再說,這都什么時候了,你居然還計較這些細枝末節?
這時,鳳溪說道:
“樊幀,我有些好奇你們九個為什么只把測試結果匯報給了岑長老,卻沒有告訴另外八位長老?
是你們瞧不起他們嗎?還是說岑長老私下里和你們達成了什么協議?”
樊幀頓時怒道:“你少在這里胡說八道,誰說沒告訴其他八位長老?我們也向他們匯報了!”
鳳溪點頭:“那倒是我小人之心度君子之腹了!”
鳳溪接下來選了嚴廣儒,因為聰明人更容易聰明反被聰明誤。
她照舊問了前面幾個問題,嚴廣儒也以神識受傷為借口蒙混了過去。
最后,鳳溪說道:“剛才我詢問樊幀為何只把測試結論告訴了岑長老,他說了一個理由,你也說說為什么吧?

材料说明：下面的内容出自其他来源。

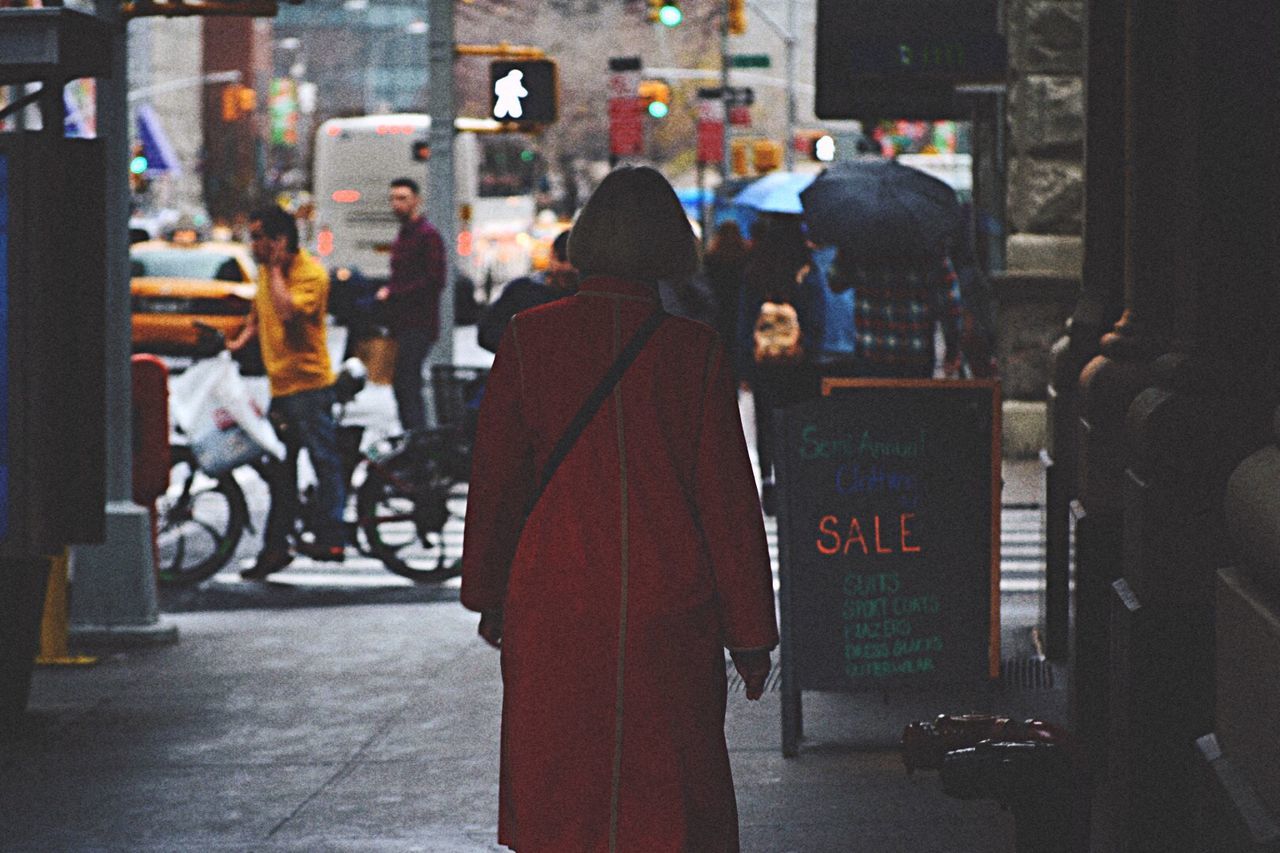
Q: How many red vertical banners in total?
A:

別拿神識疼痛當借口,這又不需要你說得太細致,大概意思就行。”
嚴廣儒心里一慌,誰知道樊幀那個蠢貨會編什么理由出來?!他要是說岔了,豈不就露餡了?!
這可如何是好?!
他眼珠一轉,有了主意,當即說道;
“當初我們八人因為此事起過爭執,樊幀說的那些冠冕堂皇的理由都是借口,最根本的原因就是因為岑長老是他師父。”
他心里很是得意!
無論樊幀說的是什么理由,他的說辭都能圓過去。
殊不知他這么說等于承認只把測試結果匯報給了岑長老,這和樊幀說的匯報給九位長老自相矛盾,也由此可以證明岑長老的供詞是假的。
隔離陣外的岑長老臉都綠了!
虧得他以為嚴廣儒是個聰明的,結果輕而易舉就被鳳溪給繞進去了!
吉長老嘖嘖道:
“岑長老,枉我剛才還為你打抱不平,沒想到你居然真的做了偽證啊!
你說你,挺大個長老,怎么做出這等沒品的事情?!
我都恨不能扇我自己倆嘴巴,以后我可不能再輕易幫人說話了!”
岑長老:“……”
你可給我閉嘴吧!
這個姓吉的今天是吃錯藥還是怎么著?怎么一直跟他作對?
他以前也沒得罪過他啊!
吉長老說完,看了姜長老一眼。
老姜啊,我能做不能做的可都做了,我為了你得罪了一大群人,你以后要是不好好還我這個人情,我和你沒完!
姜長老心里琢磨,吉長老這是嫌他沒出聲幫忙?
關鍵你一個人都能把岑長老氣個半死,暫時也用不著我啊!
沒看出來,吉長老這口才不錯啊!
怪不得那個鳳溪小嘴叭叭的,原來是家學淵源啊!
人群之中,程無涯剛才都要緊張死了!
現在才稍微松了半口氣。
因為他知道就算鳳溪證明岑長老做了偽證,事情也遠遠沒有結束。
他心里感慨,吉長老平日里看起來圓滑世故,沒想到今天卻如此英勇!
看著倒是比姜長老還上心!
估計和鳳溪的關系比姜長老還親近!
是爺爺?
不對,人家鳳溪姓鳳啊!
難道是她姥爺?
如果是姥爺的話,那吉長老和姜長老豈不就是姐夫和小舅子?也可能是妹夫和大舅哥!
他在這邊猜家譜的時候,鳳溪一臉悲憤的對夏侯堂主說道:
“堂主,如今鐵證如山,岑長老就是在做偽證!
其實不用我審樊幀他們,大家也都心知肚明,岑長老是在做偽證。
只不過礙于他長老的身份,沒人敢出來質疑他罷了。